FGF2 plays an important role in LEC proliferation and differentiation [14, 15]. At low concentrations, FGF2 induces LEC proliferation, while at higher concentrations it induces differentiation into fiber cells [16]. Studies on transgenic mice have shown that overexpression of FGF in the lens leads to disruption of normal development of the lens [17, 18]. FGF has several receptors (FGFR1, R2 and R3). Overexpression of either a truncated, signaling-defective FGF receptor (FGFR1) [1921] or secreted FGFR3 [22] results in impaired lens fiber cell differentiation. Furthermore, conditional deletion of FGFR adversely affects lens morphogenesis [23].

FGF2 signaling is required for crystallin expression during LEC differentiation [24]. This signaling appears to be mediated by PI3 kinase, as a selective inhibitor of PI3 kinase blocks FGF2-mediated expression of crystallins in cultured lens epithelial cell explants [25]. FGF2/ERK1/2-mediated signaling is also necessary for the expression of major intrinsic protein (MIP26), also known as aquaporin 0, the major membrane protein in the lens [26]. Thus, it is clear that FGF signaling plays an important role in LEC differentiation.

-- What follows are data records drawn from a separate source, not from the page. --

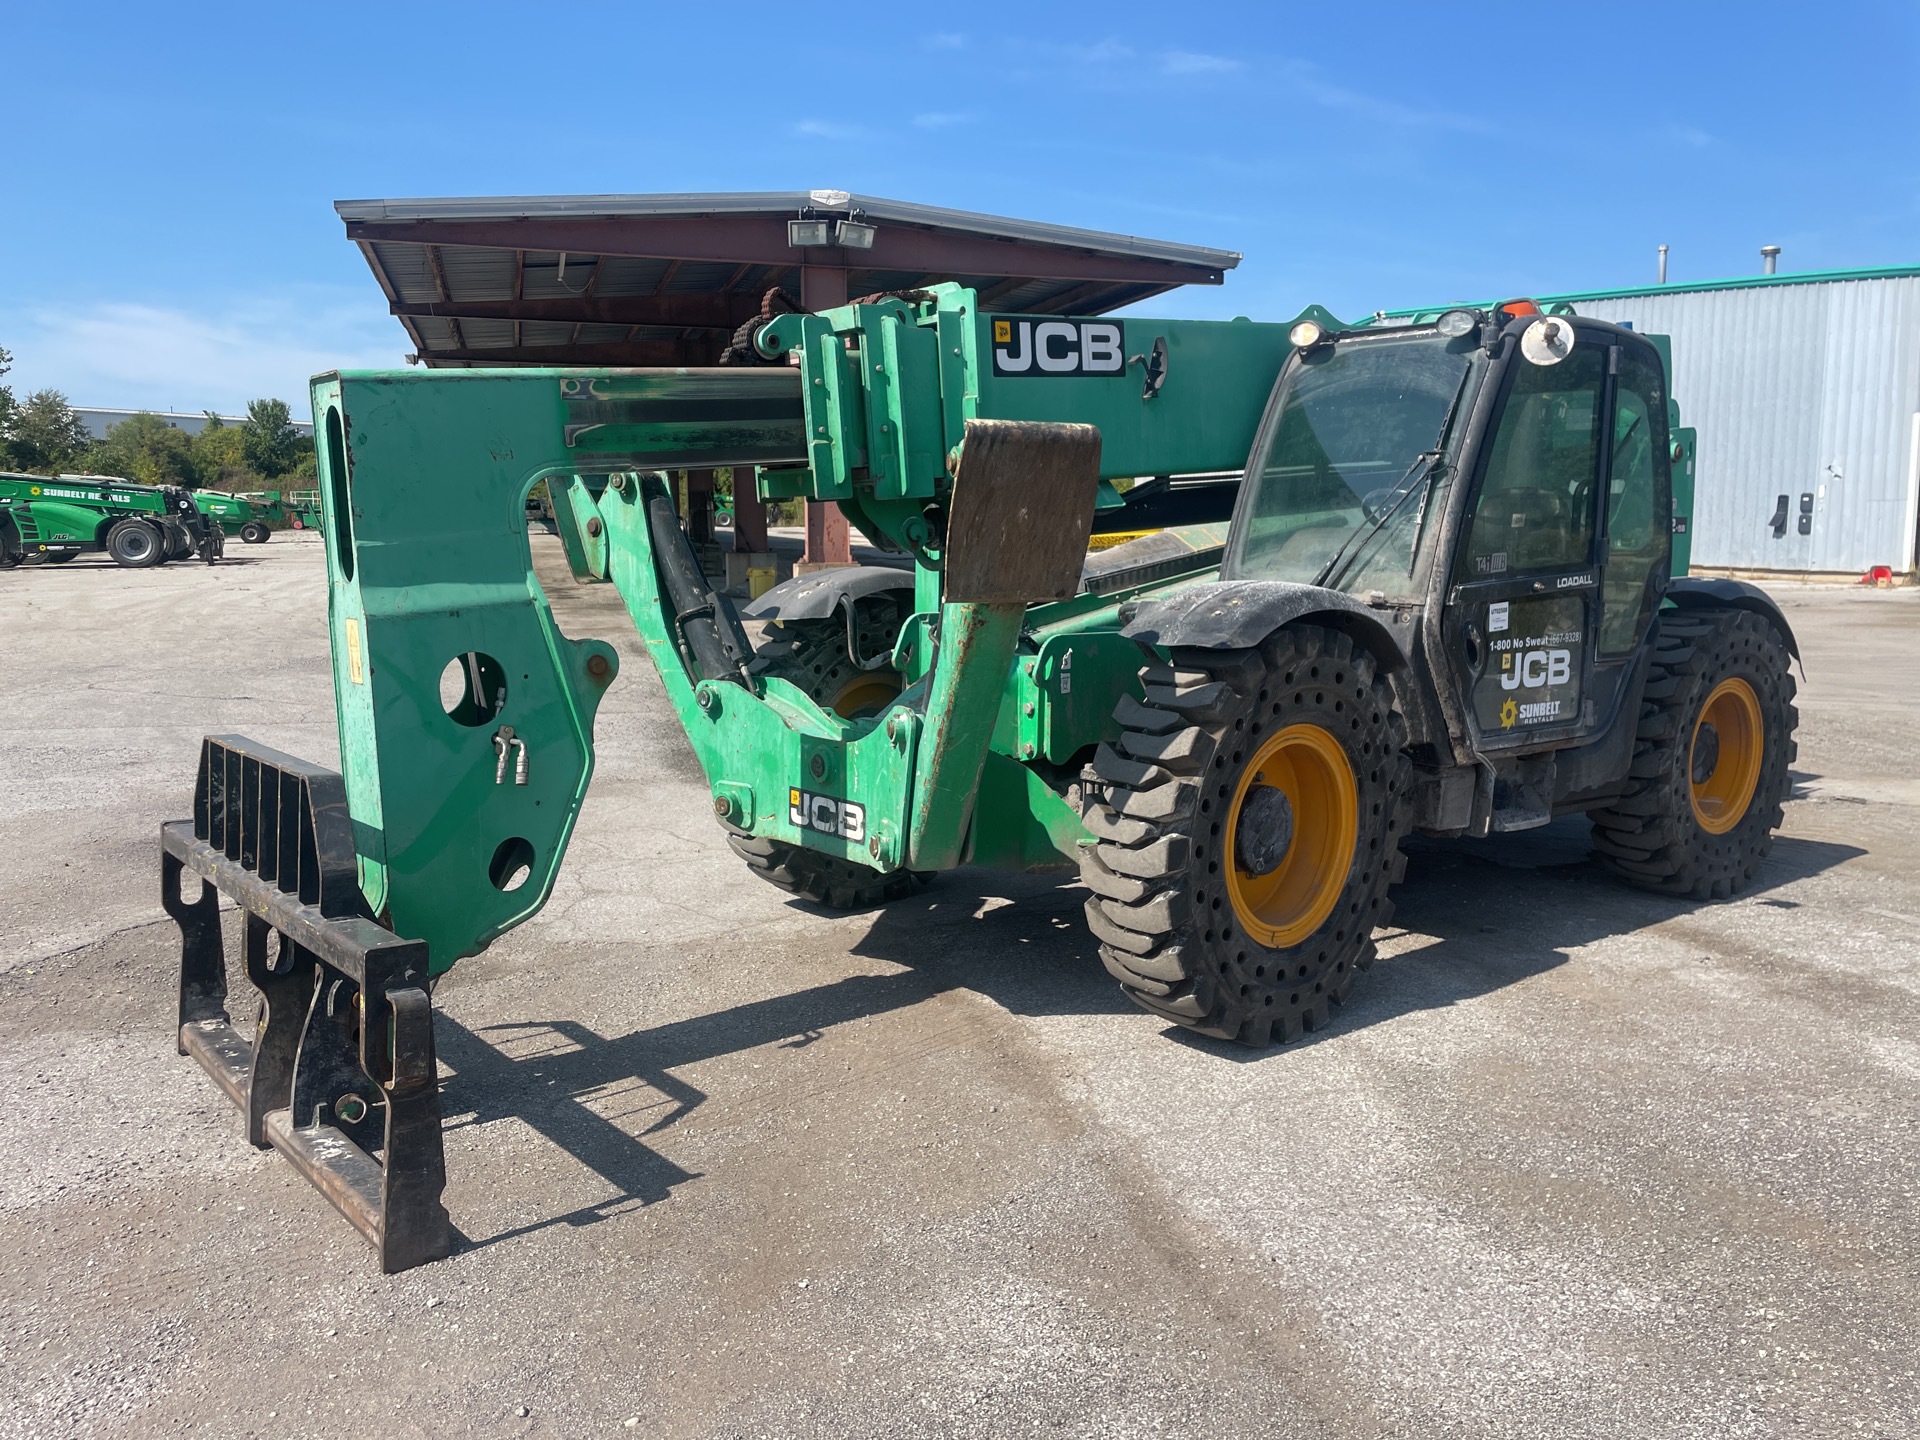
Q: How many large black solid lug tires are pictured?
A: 3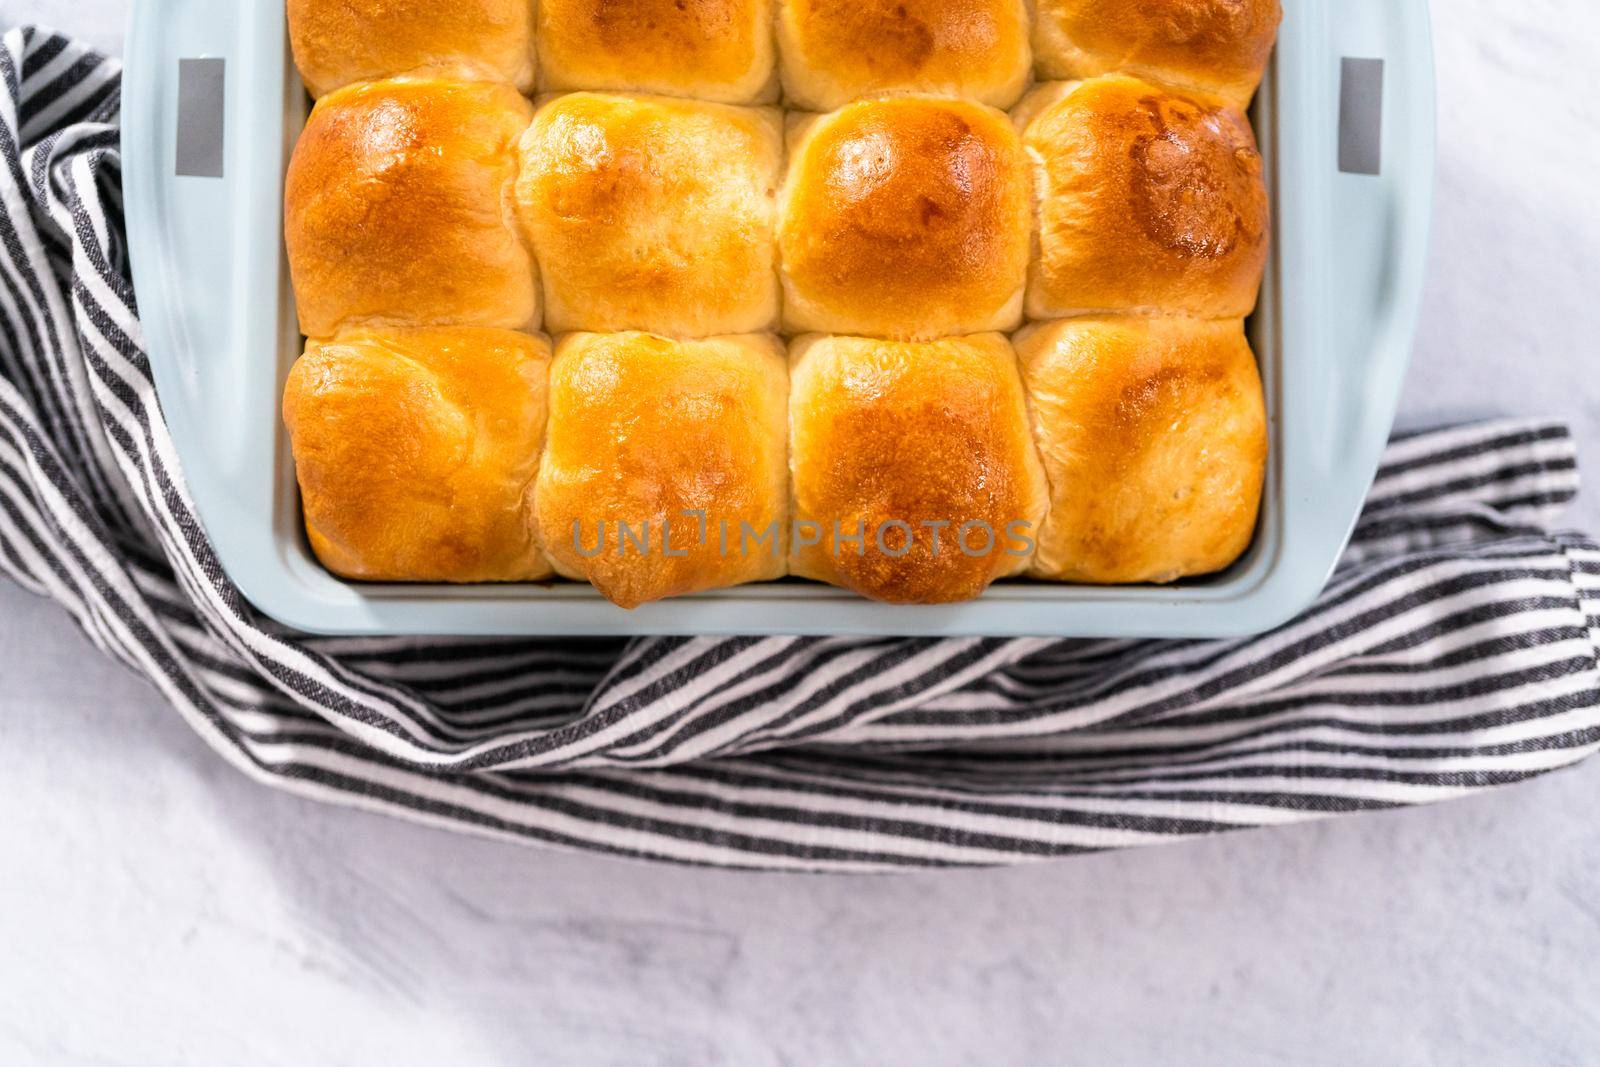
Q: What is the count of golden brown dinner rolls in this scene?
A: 12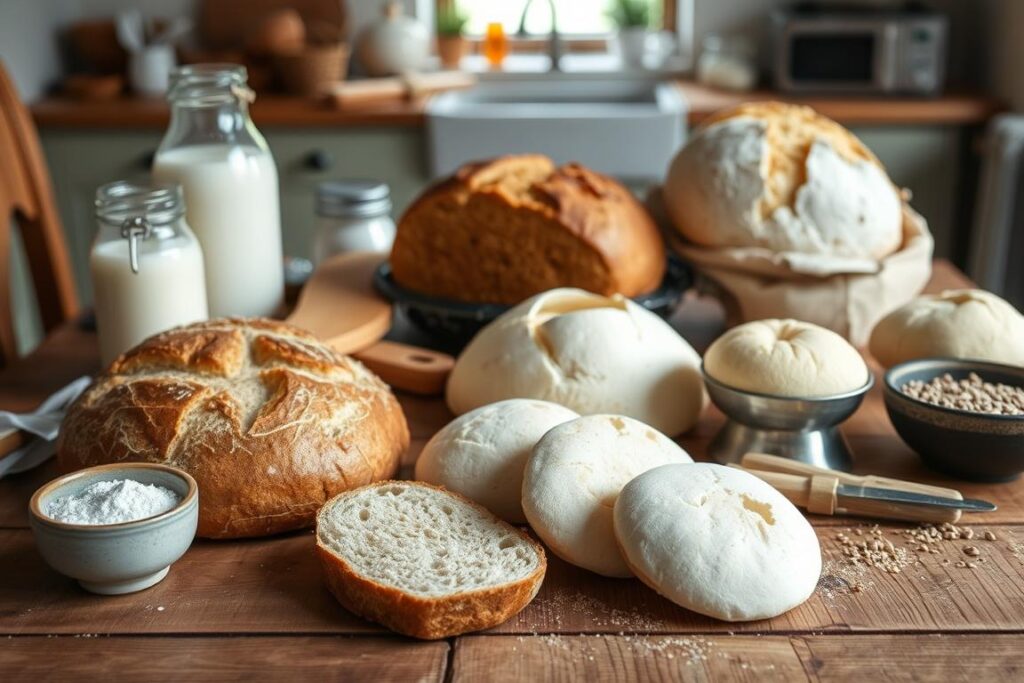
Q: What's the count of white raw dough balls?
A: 6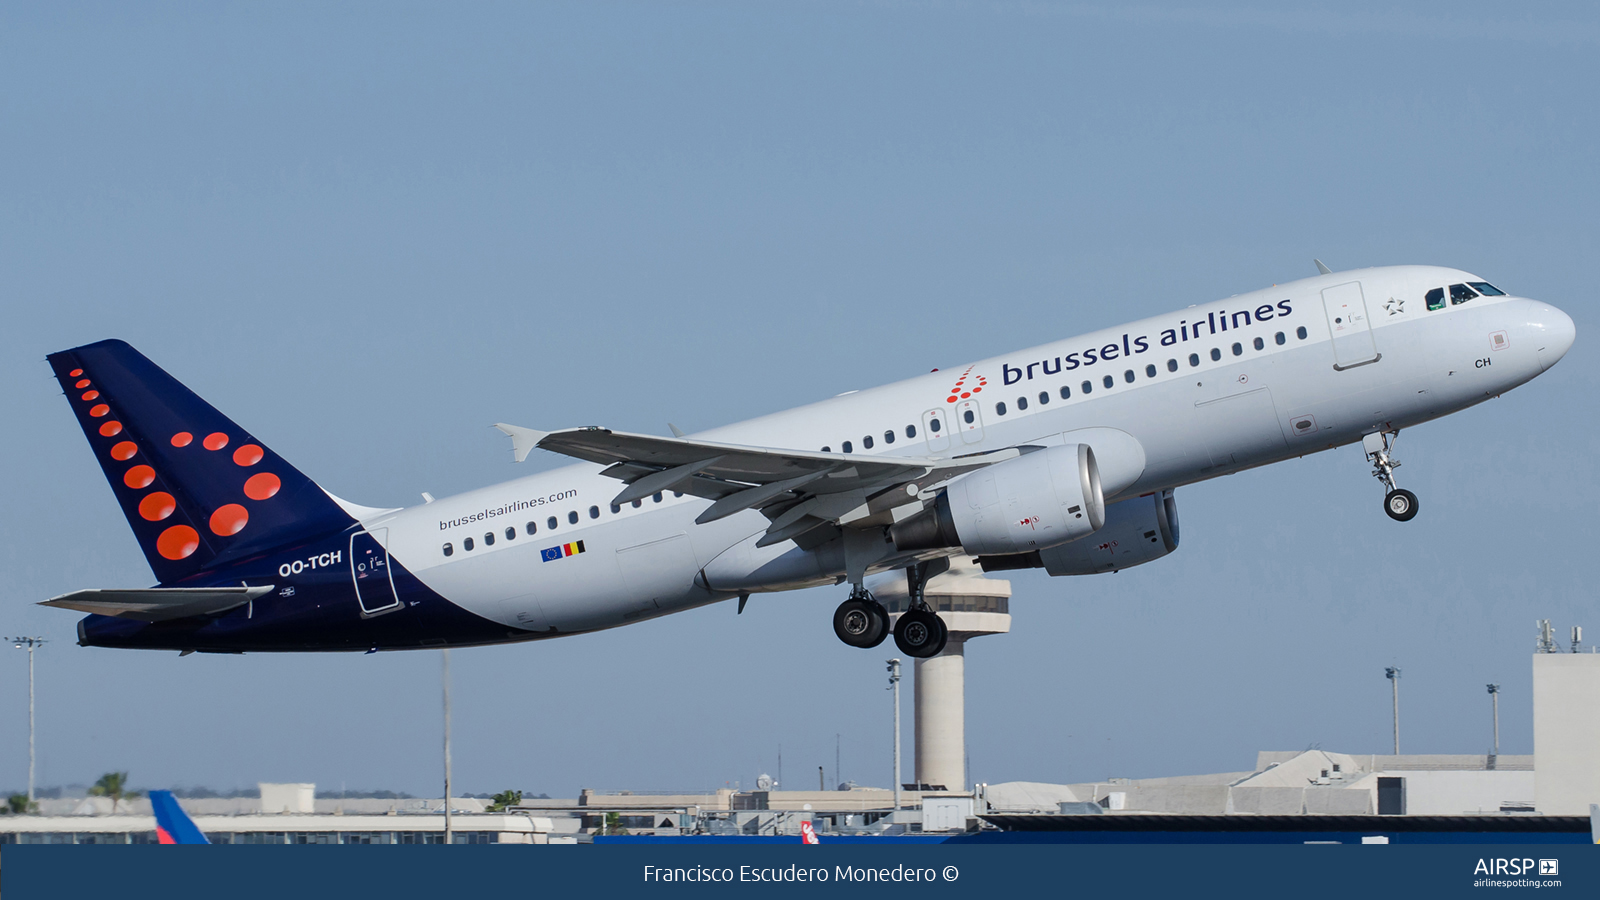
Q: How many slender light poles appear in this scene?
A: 5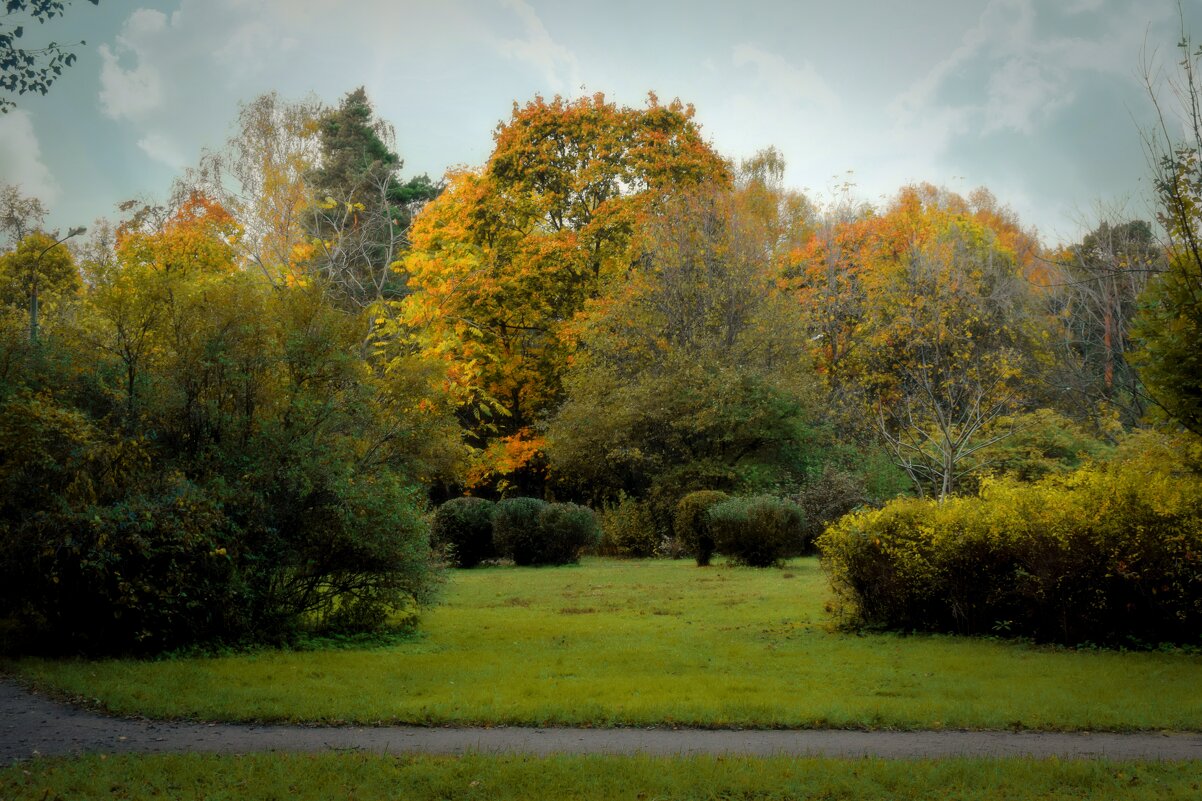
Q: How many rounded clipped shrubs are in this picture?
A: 5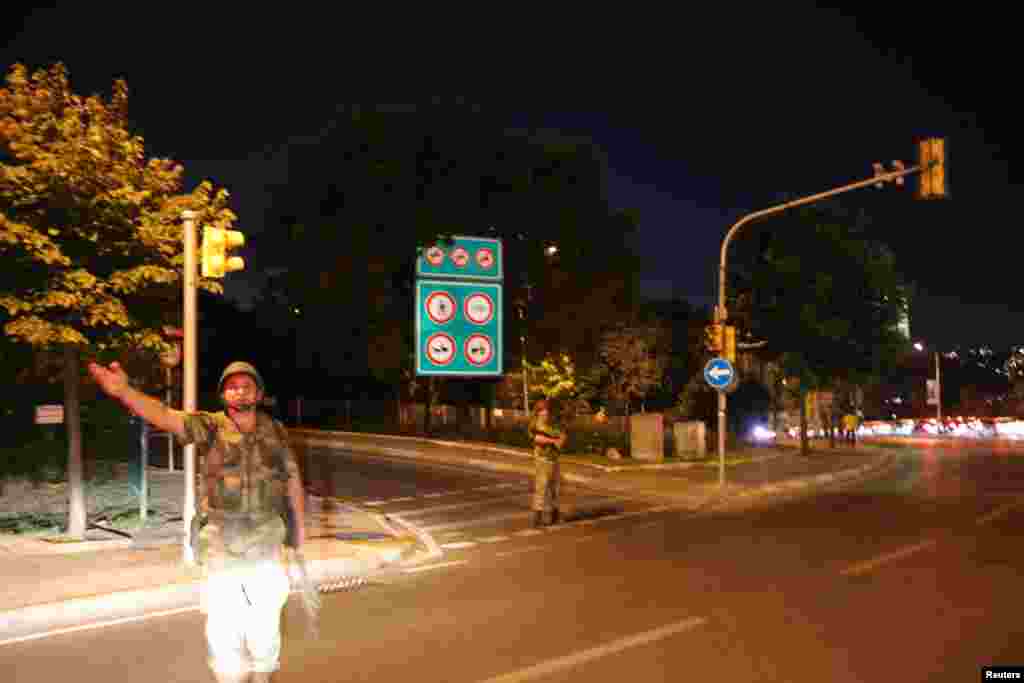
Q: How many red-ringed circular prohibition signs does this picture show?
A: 7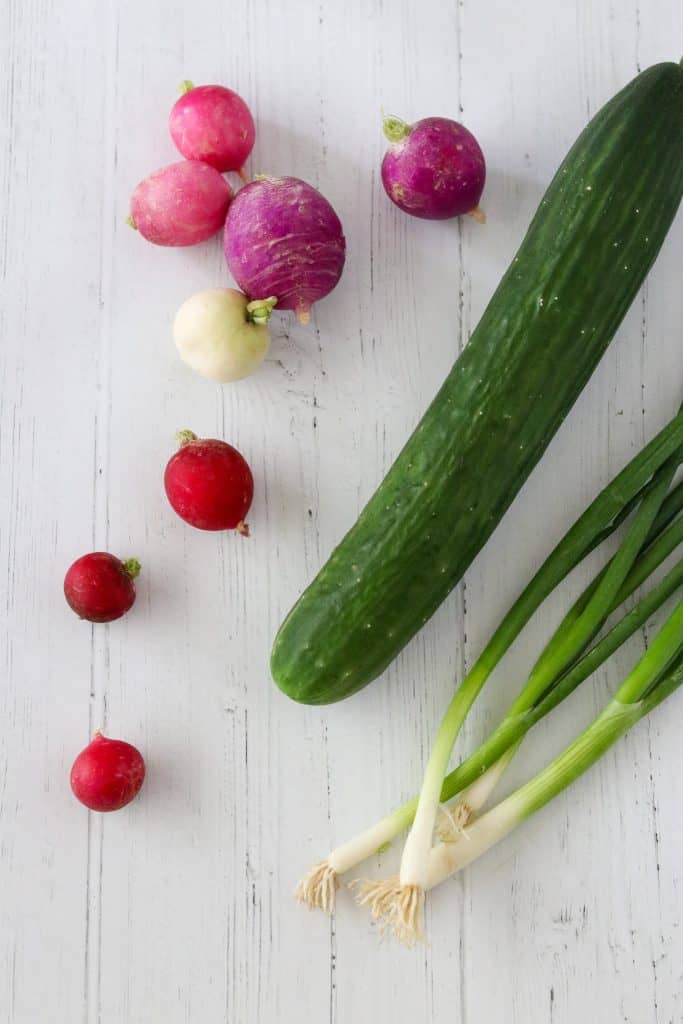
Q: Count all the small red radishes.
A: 3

Our previous finding that overexpression of IDO led to cell cycle arrest in LEC and moreover that KYN caused protein damage and poor differentiation of LEC, suggests that KYN might affect fiber cell differentiation. The present study was designed to investigate the effect of KYN on FGF2 induced crystallin and MIP26 expression in LEC. We provide evidence that both exogenous and endogenous KYN block FGF2-induced crystallin and MIP26 expression in LEC and that the blockade occurs via reduction in Akt and ERK1/2 phosphorylation.

2. Materials and methods

2.1. Materials

Recombinant murine fibroblast growth factor (FGF2) was obtained from PeproTech, NJ. Rabbit polyclonal antibodies specific to αA- and αB-crystallin were from Stressgen, MI, Antibodies to β- and γ- crystallin, FGF2, MIP26, FGFR1, NF-κB (p65) were from Santa Cruz Biotechnology, CA. Antibodies to total ERK 1/2 and phospho-ERK1/2 (pERK1/2, Thr 202/Tyr 204), Akt, phospho-Akt (pAkt, Ser 473), phospho-FGFR1 (pFGFR1, Tyr 653/654) were from Cell Signaling Technology, MA. Mouse monoclonal antibody to GAPDH was from Millipore, MA. Eagles Minimum Essential Medium (MEM) was from Sigma Aldrich, MO.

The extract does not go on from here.